Another example of multiplicity and its solution • An index of the eastern equatorial Pacific Ocean correlates well with concurrent seasonal rainfall indices of 9 contiguous regions over 50 seasons • Local significance tests show significant correlations (95% level) between index and regional rainfall for 7 of the 9 regions • However, there are positive region-to-region correlations found in the seasonal rainfall of the regions (see next slide) • The question: is getting 7 local significant values significant?
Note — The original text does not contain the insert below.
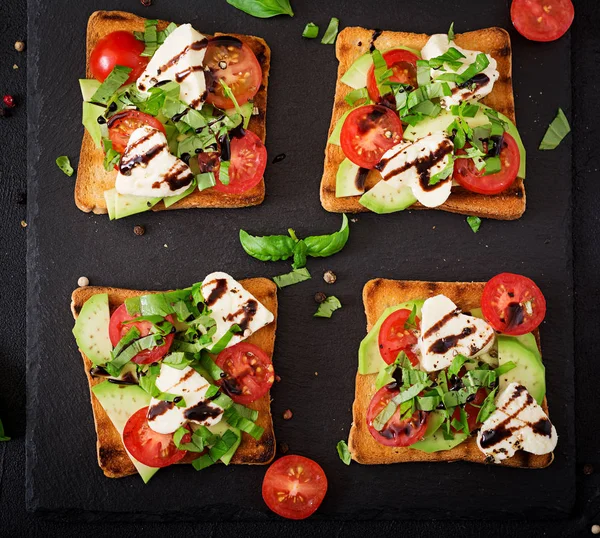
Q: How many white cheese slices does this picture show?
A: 8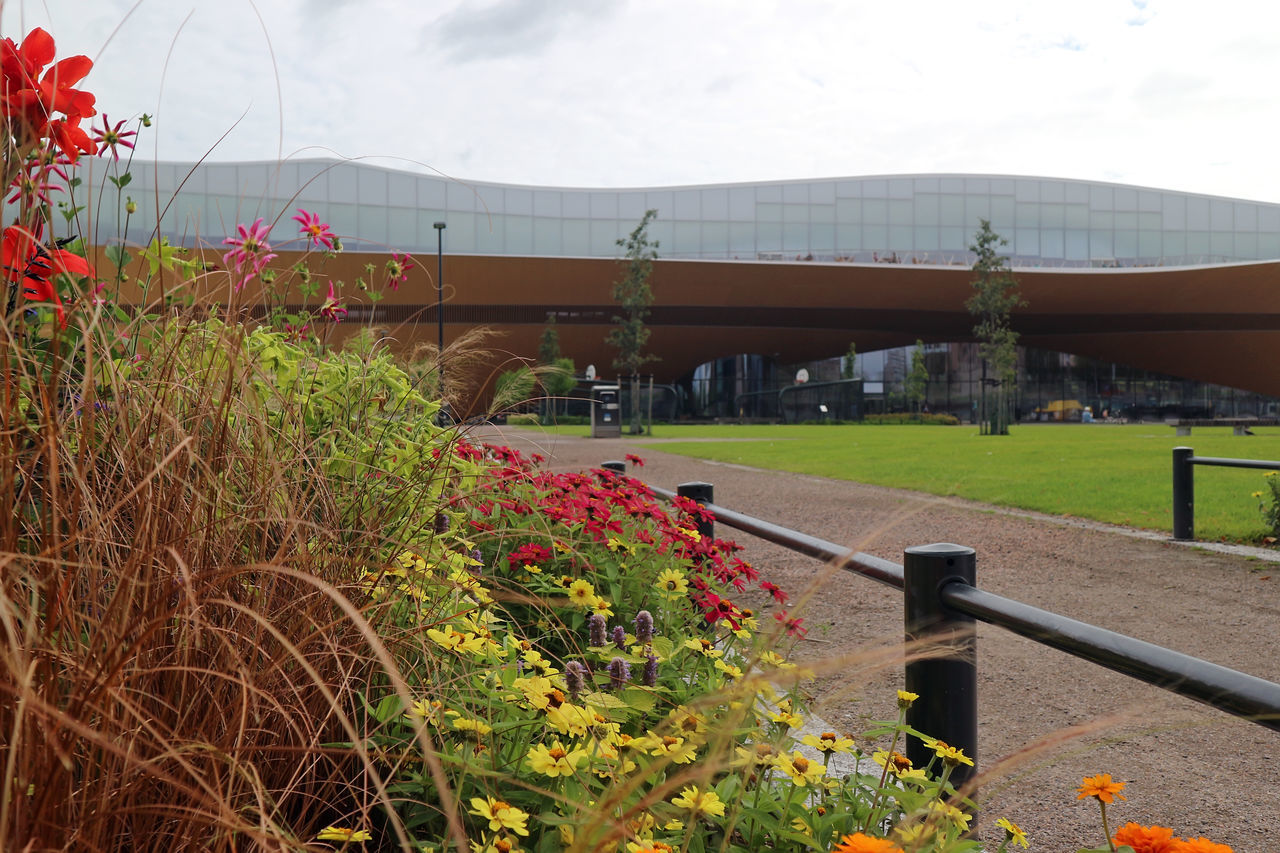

Region-to-region correlation Correlations significant at the 95% level are shaded R refers to regions
Solution (1) • Since regions are correlated spatially, rerandomization is done by resampling synchronized seasons (keep all regions together in time) of the regional rainfall indices • Correlate rerandomized rainfall indices with equatorial Pacific index, and repeat a 1000 times • As with a single time series, sort the correlations of each region and identify 95th percentile for each: critical values to be exceeded for a correlation to be significant at 95% for each region • Next question: for each iteration, how many of the regions’ correlations (unsorted) are greater than the respective percentile? (example on next slide)
Solution (2) • There is a count for each iteration – 10000 counts from 10000 iterations • After sorting the counts, count the number of iterations that produced counts higher than 7 (7 regions have statistically significant correlations) • This summation indicates the probability of getting 7 or better by chance
When we get 4 local significant correlations, we have already reached the 95% level of significance – getting 7 correlations significant is therefore highly significant!